:: What you are asked to do ::
Where does the string "find" appear in the records? Copy each line that holds it.

-------- Available data --------

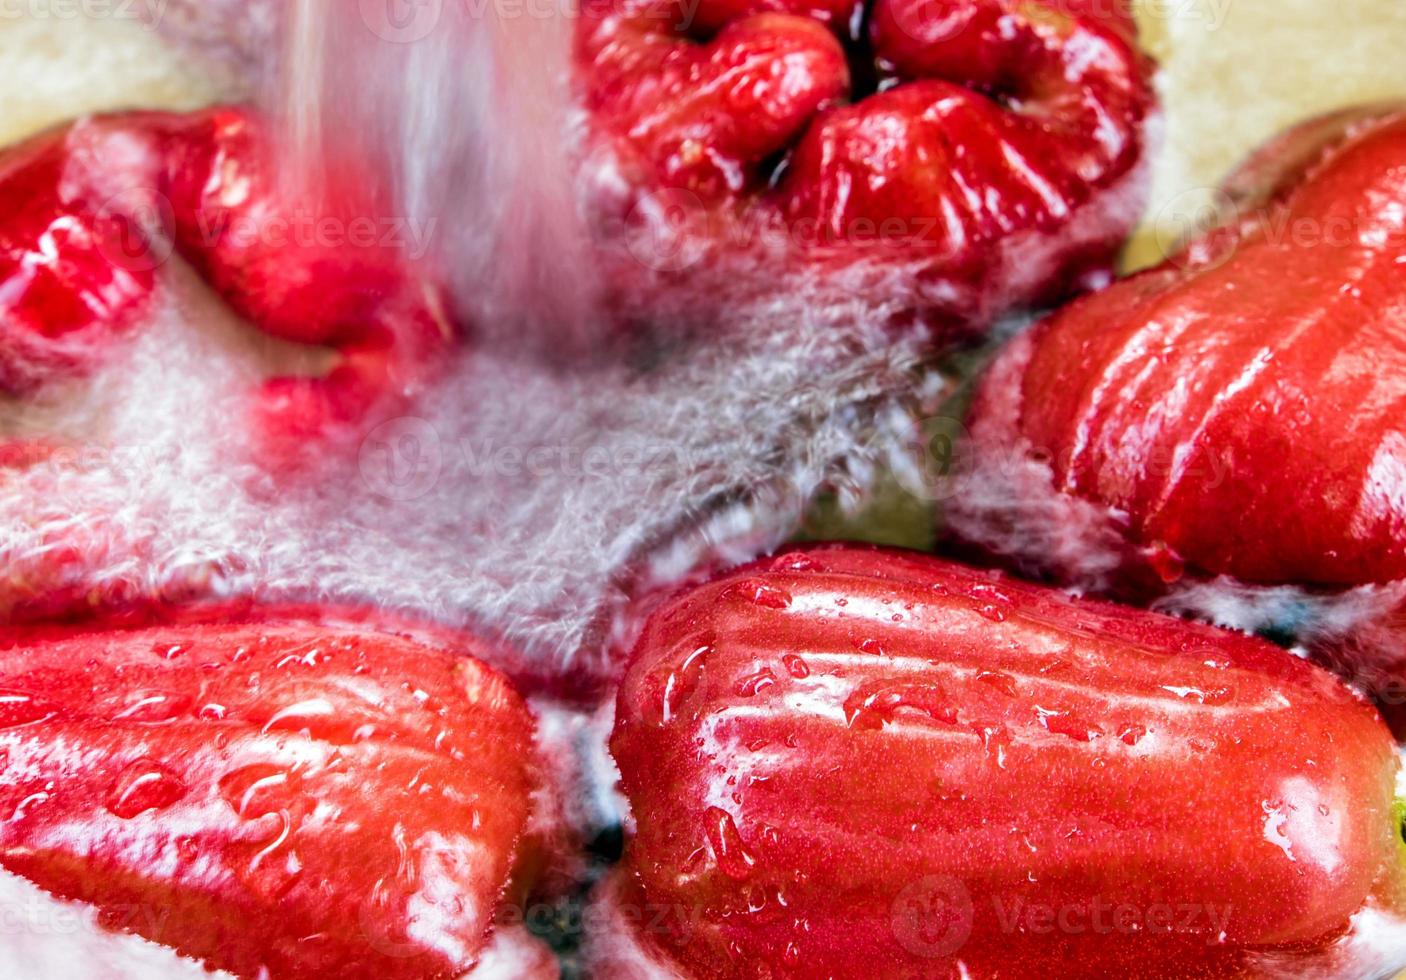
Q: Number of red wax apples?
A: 5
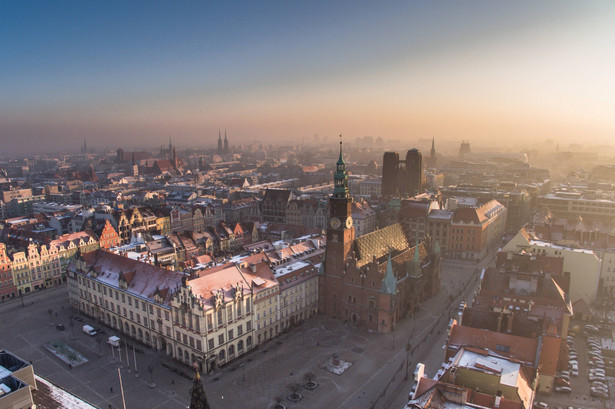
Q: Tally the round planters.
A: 3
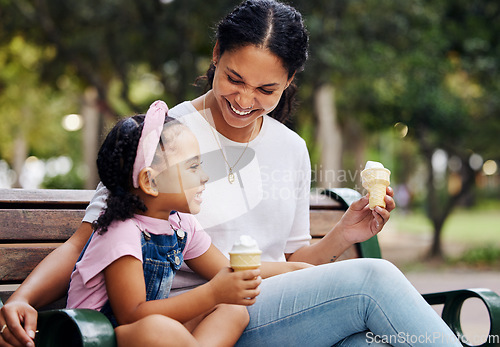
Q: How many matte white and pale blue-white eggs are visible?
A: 0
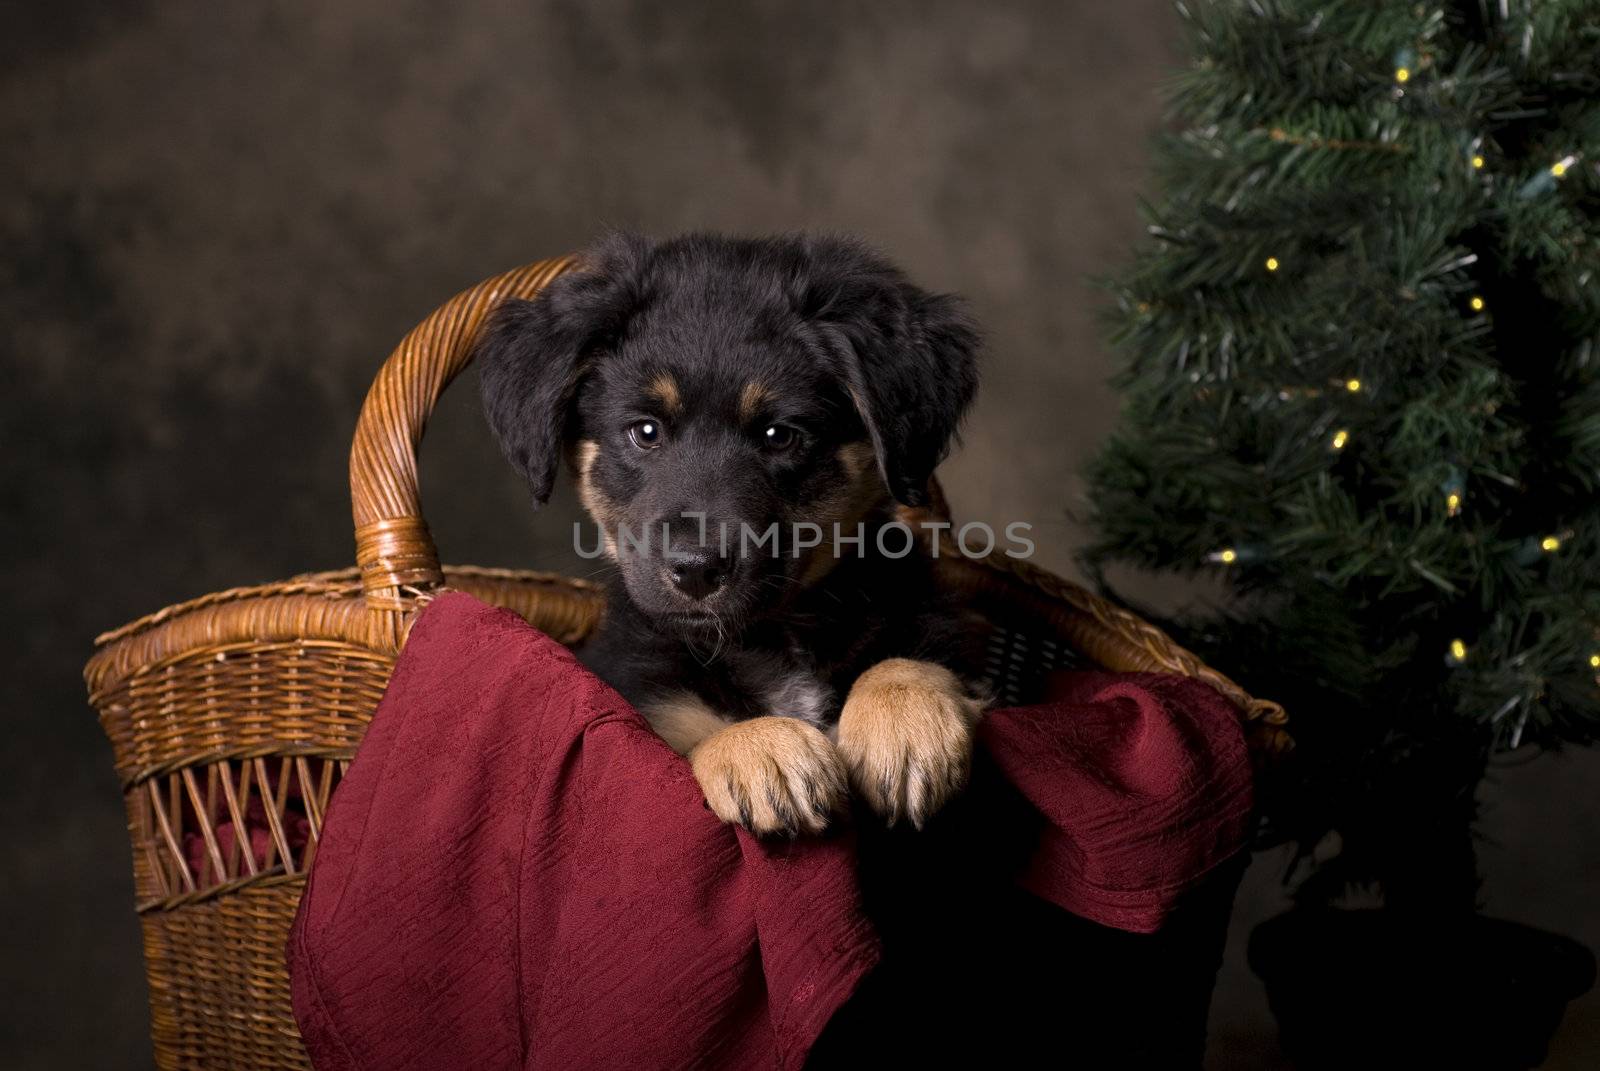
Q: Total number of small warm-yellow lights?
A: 12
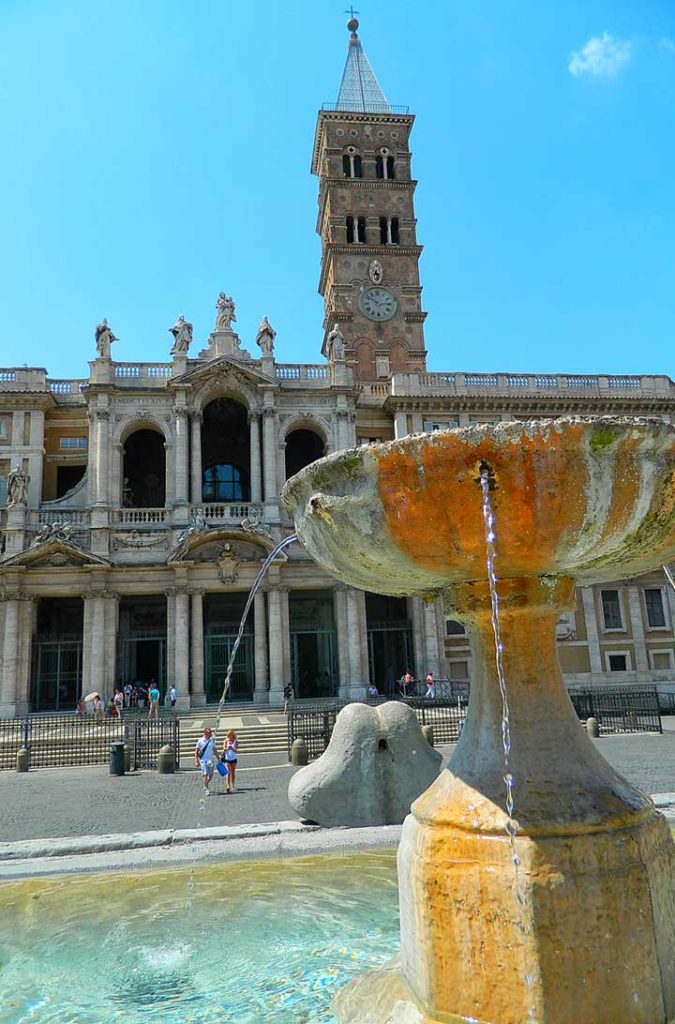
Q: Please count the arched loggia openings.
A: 3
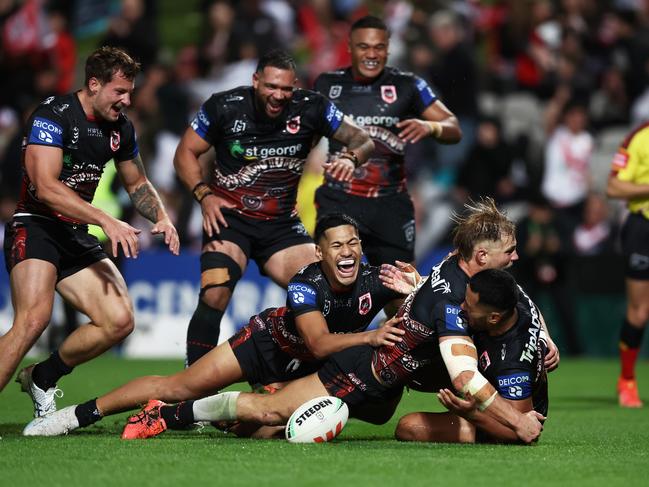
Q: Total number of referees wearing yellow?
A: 1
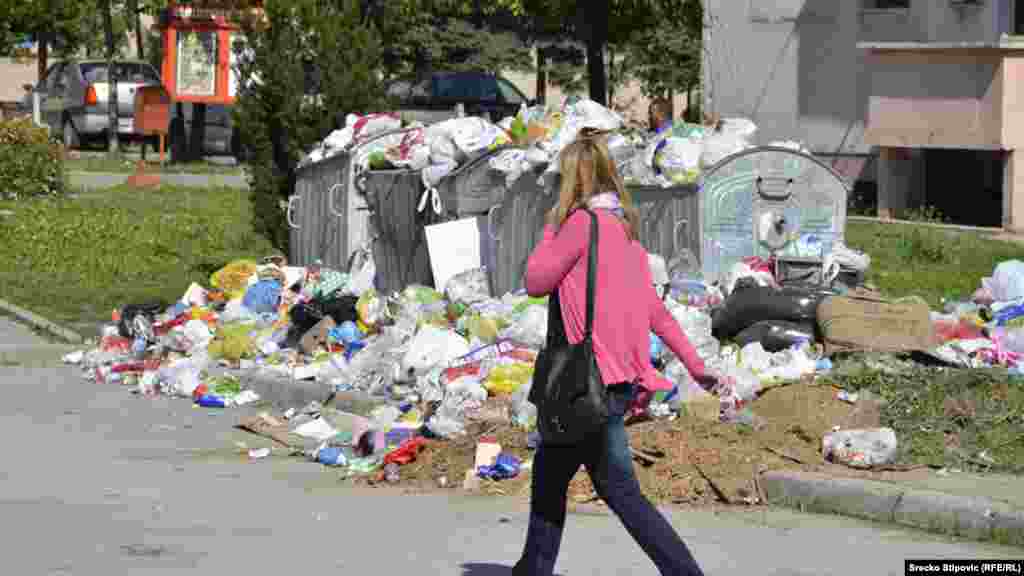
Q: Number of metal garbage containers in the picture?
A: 4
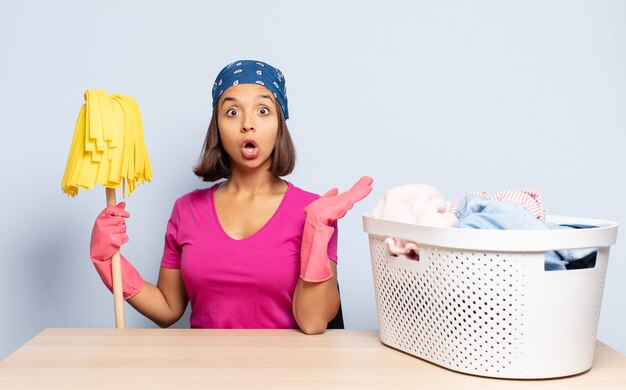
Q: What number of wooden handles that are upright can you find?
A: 1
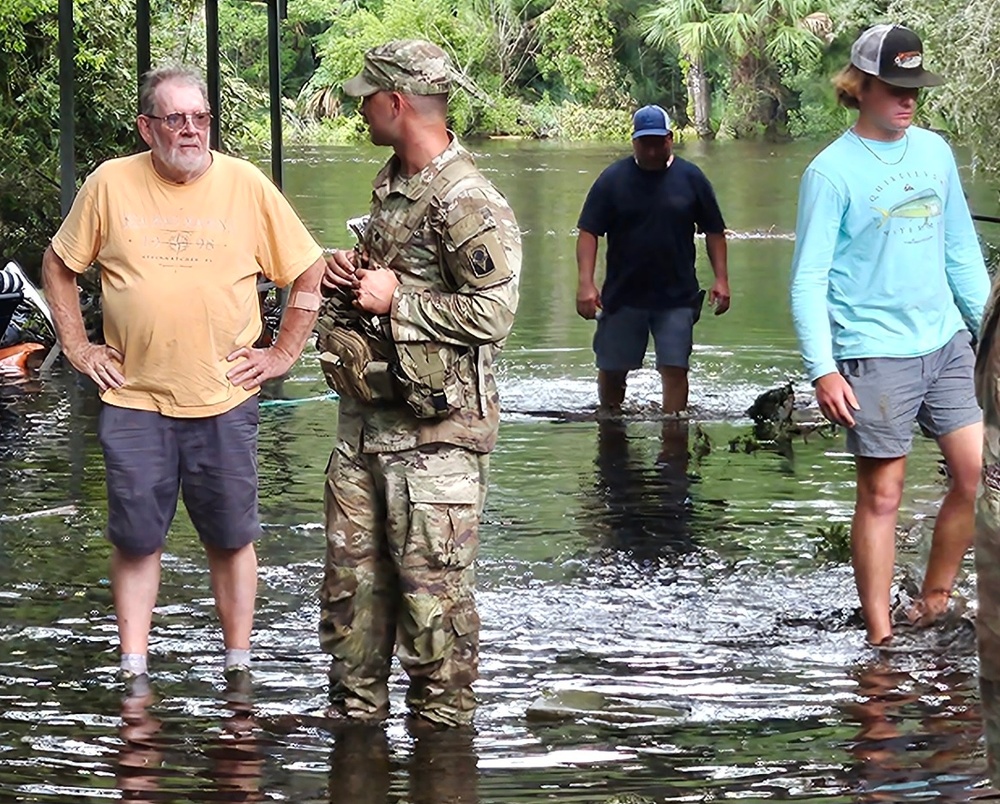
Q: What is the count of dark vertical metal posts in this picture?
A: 4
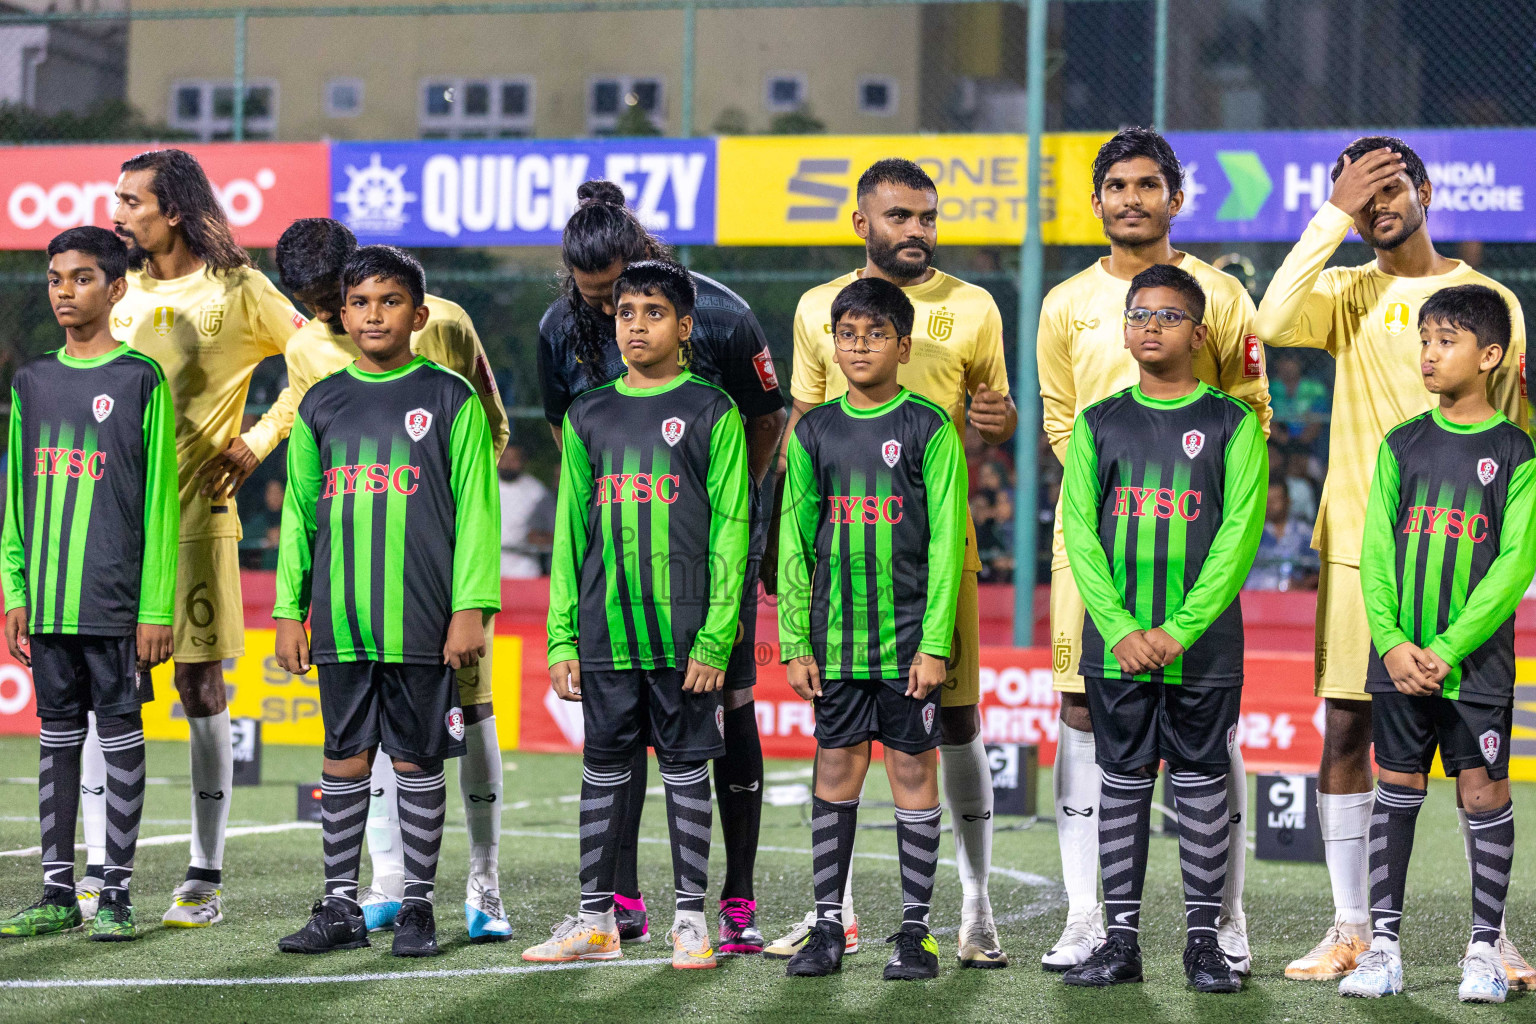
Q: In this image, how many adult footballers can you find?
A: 6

--------

:: Task solution ::
Q: What number of wooden handles that are upright can you find?
Q: In this image, how many adult footballers can you find?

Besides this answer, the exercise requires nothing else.